# RecipeDB - Parched As Bro Pale Ale



## domonsura (24/11/11)

Parched As Bro Pale Ale  Ale - American Pale Ale  All Grain               3 Votes        Brewer's Notes  This is a nice quick easy drinking summer pale ale that can be easily completed from mash to the glass in 7 days if need be, Good hop aroma & flavour with the galaxy hops - (PLEASE NOTE - the hop AA shown in the recipe is correct for the recipe, but the hops are shown as Cascade as there was no option for galaxy in the list. I have made it with cascade, but prefer the galaxy version...) Nottingham used for a quick ferment with a fast drop-out at the end for a nice bright beer straight out of the fermenter. Traditionally I brew this with no secondary, 20-22 degrees will usually see this ferment out in 3-4 days & drop clear in another few days by itself, however this can be reduced to 24 hours by crash chilling @ 1-3 degrees. From there rack directly into the keg and force carb to be drinking it 30 minutes later. A Beerbelly Brewing recipe, extremely popular in the shop.   Malt & Fermentables    % KG Fermentable      4 kg BB Ale Malt    0.3 kg Weyermann Carapils(Carafoam)    0.25 kg TF Pale Crystal    0.1 kg Weyermann Caraaroma       Hops    Time Grams Variety Form AA      25 g Cascade (Pellet, 5.5AA%, 5mins)    8 g Cascade (Pellet, 5.5AA%, 30mins)    8 g Cascade (Pellet, 5.5AA%, 60mins)       Misc     0.5 tablet Whirfloc    0.5 tsp Yeast Nutrient         23L Batch Size    Brew Details   Original Gravity 1.048 (calc)   Final Gravity 1.015 (calc)   Bitterness 11.9 IBU   Efficiency 75%   Alcohol 4.27%   Colour 18 EBC   Batch Size 23L     Fermentation   Primary 4 days   Conditioning 1 days


----------



## pants (24/11/11)

Galaxy hops are choice, but no Kiwi hops, bro?


----------



## TonyC (24/11/11)

My second AG, must do again as i have galaxy in the freezer.

Tony


----------



## Nick JD (24/11/11)

Thet'll be gud ta drunk wuth chups, eh.


----------



## pyrosx (24/11/11)

Nick JD said:


> Thet'll be gud ta drunk wuth chups, eh.

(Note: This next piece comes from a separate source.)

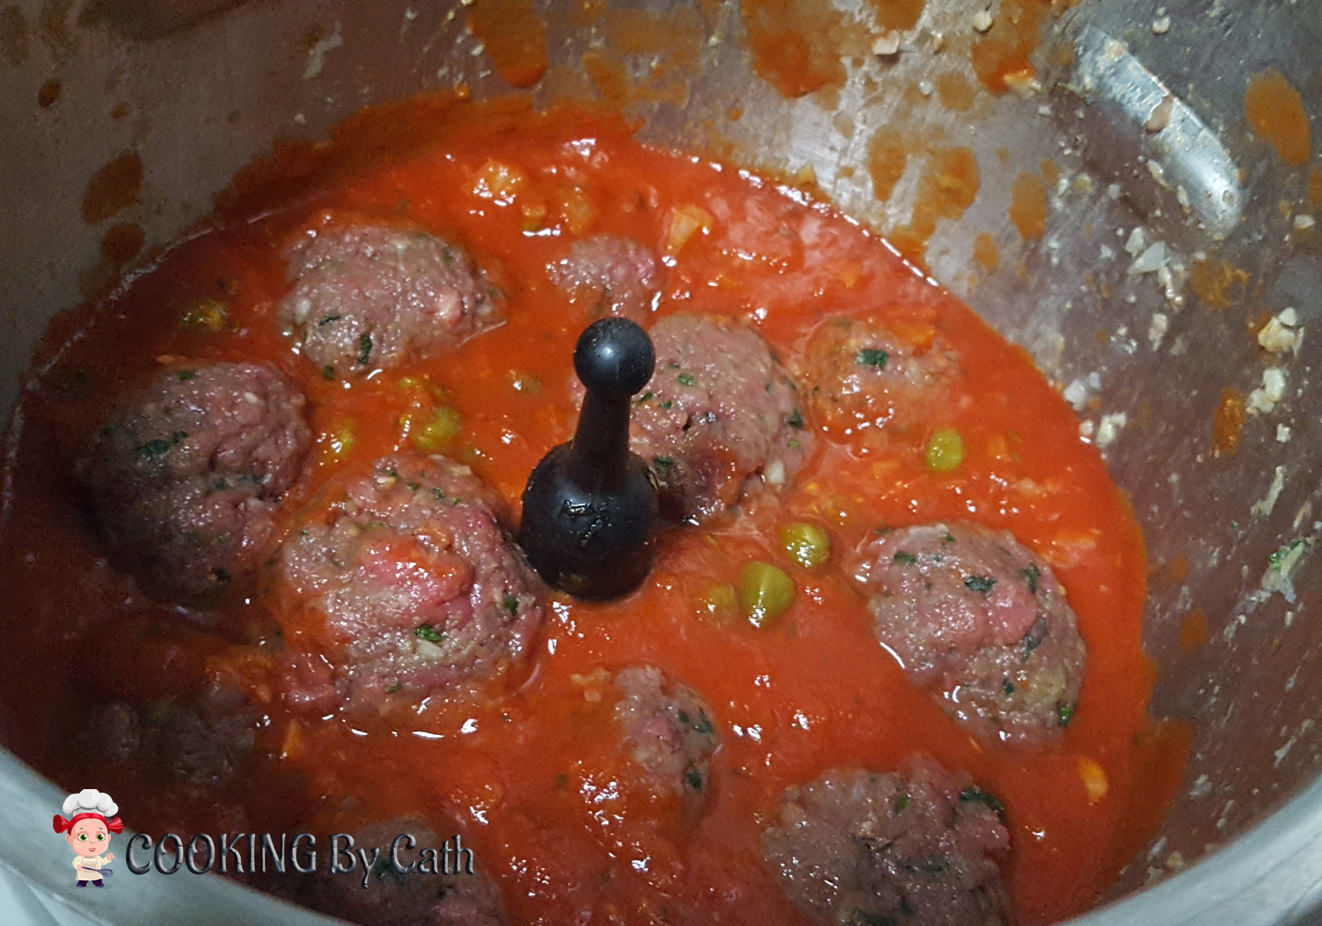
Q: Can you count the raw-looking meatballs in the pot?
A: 11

Chups? Nah bro, I only eat plank-ton


----------



## Nick JD (24/11/11)

pyrosx said:


> Chups? Nah bro, I only eat plank-ton



Nooooooooooooooooooo ................. WAAAAAAAAAAAAAAAAAAAAAAAAAAAAAAAAAAY BRRRRRRRRRRRRRROOOOOOOOOOOOOOOOOOOOOOOOOO!


----------



## domonsura (25/11/11)

Nah bro, I can't eat your ghost planktun.....:lol: I think the recipe started with Southern cross (hence the name), and evolved through a variety of different ones, through cascade and b-saaz, even Pacific Gem - over the course of the summer of 2009, which was a stinker. I finally decided I like Galaxy more. Obviously by then I had forgotten about the kiwi reference


----------



## kymba (26/11/11)

thoughts on subbing the pale crystal with either Barrett Burston medium crystal or carared, and quantities?


----------



## jkmeldrum (23/1/12)

Did this recipe about a month ago, still finishing off the keg...very enjoyable indeed!


----------



## Truman42 (5/12/12)

Brewing this tomorow night but wondering what mash schedule I should use on my herms? Any suggestions?


----------



## tiprya (5/12/12)

I'd reckon 65/66 for 60 mins is all that would be needed.

If you want to get fancy with the HERMs you could do 62/66/72/78 for something like 10/40/10/10 mins to ensure fermentability and get to mash-out.

Thats the kind of thing I do with my braumeister, but I think I'm just showing off, doubt there would be much difference from the single temperature mash.


----------



## Truman42 (5/12/12)

tiprya said:


> I'd reckon 65/66 for 60 mins is all that would be needed.
> 
> If you want to get fancy with the HERMs you could do 62/66/72/78 for something like 10/40/10/10 mins to ensure fermentability and get to mash-out.
> 
> Thats the kind of thing I do with my braumeister, but I think I'm just showing off, doubt there would be much difference from the single temperature mash.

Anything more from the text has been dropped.